━━━━━ Data for review

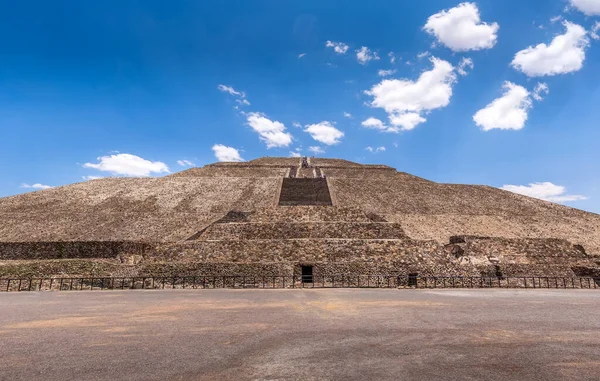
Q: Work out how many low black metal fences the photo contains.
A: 1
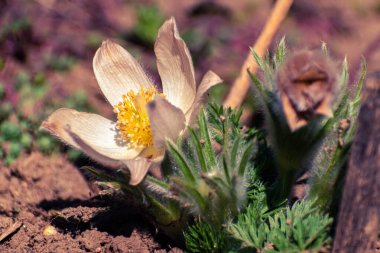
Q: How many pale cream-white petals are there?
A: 6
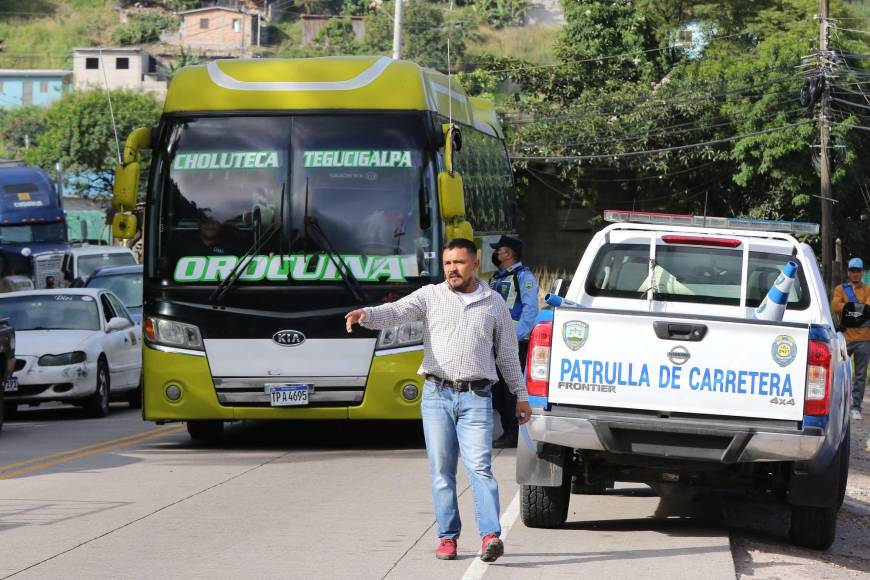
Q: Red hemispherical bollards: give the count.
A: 0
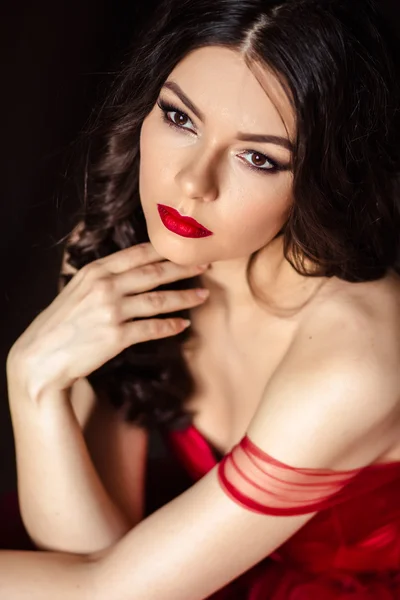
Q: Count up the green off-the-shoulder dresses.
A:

━━━━━━━━━━

Exercise goal
Across the entries above, tally the lines that contain the string "many" and give that figure alone.

Expected output
2